Entrée en matière
Voici bien longtemps, je venais d’être convoqué par mon employeuse, l’Education Nationale, au sein de laquelle j’ai tout fait, au sein de laquelle j’étouffais et d’où je me suis évadé bien plus tard. Un ordre de mission m’envoyait aux Baumettes, à Marseille, « surveiller » tour à tour deux détenus qui présentaient pour l’un le baccalauréat, pour l’autre le certificat d’études primaires. J’étais passé tant et tant de fois devant ce monstre gris en mobylette, en cyclo comme on disait alors, le plus souvent pour rejoindre les calanques par la route du feu. Ici, au bout de la ville, prison et nature sauvage se touchent. Les Baumettes ! Les calanques ! Le noir et le blanc ! La nuit et le soleil ! Détention et Liberté ! Deux bras de levier en équilibre sur le col de Morgiou … Rivé au guidon je longeais les murs épais, jamais serein. Derrière, des frères de sang, et moi dans le vent … Infime distance à vol de gabian … vol de cyclo … Les sept péchés capitaux sculptés sur les murs d’enceinte vibraient dans ma poitrine comme le boomer d’une enceinte.

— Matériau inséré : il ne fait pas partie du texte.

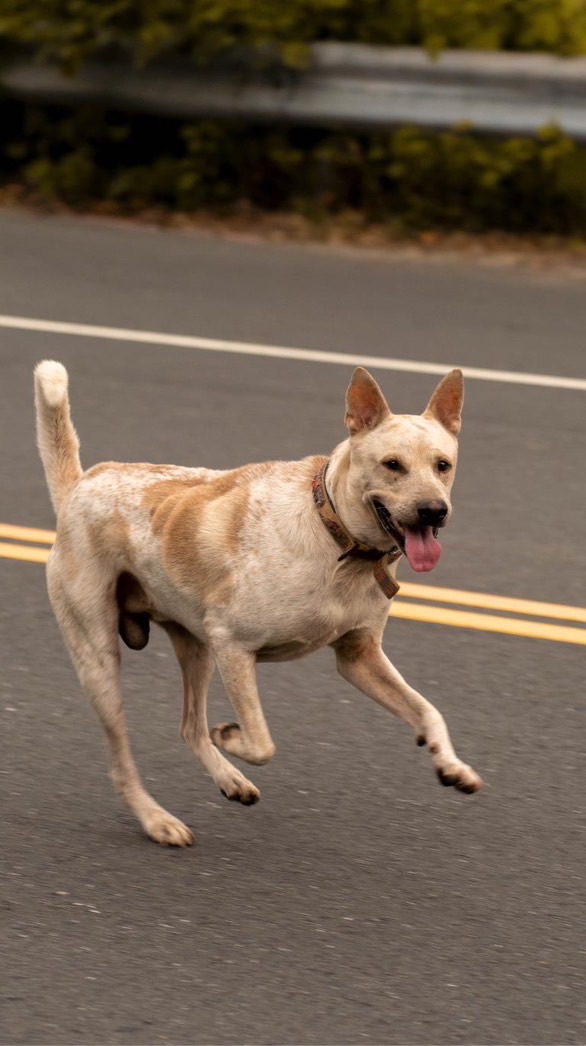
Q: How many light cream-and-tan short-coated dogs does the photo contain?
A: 1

Un jour de juin, je suis donc entré dans l’antre de cette forteresse lugubre, humide et noire où les grilles se succèdent aux grilles, où les pierres, le béton et la ferraille se toisent et s’unissent sous les cris incessants des claquements, des grincements et des voix rauques. Ma tâche accomplie, je me suis retrouvé à l’extérieur, 239 chemin de Morgiou 13008 Marseille, un tantinet désemparé, espérant que ces deux hommes puissent tirer un quelconque profit de leurs candidatures. Dix-huit mois pour l’un, perpétuité pour l’autre. Je n’ai jamais voulu savoir le motif de leur incarcération et je n’ai jamais rien su de la suite.
Marqué au fer rouge, j’ai eu l’élan d’apporter ma contribution pour soulager, tant soit peu, cette souffrance qui venait de m’éclabousser et que j’avais tant ressentie.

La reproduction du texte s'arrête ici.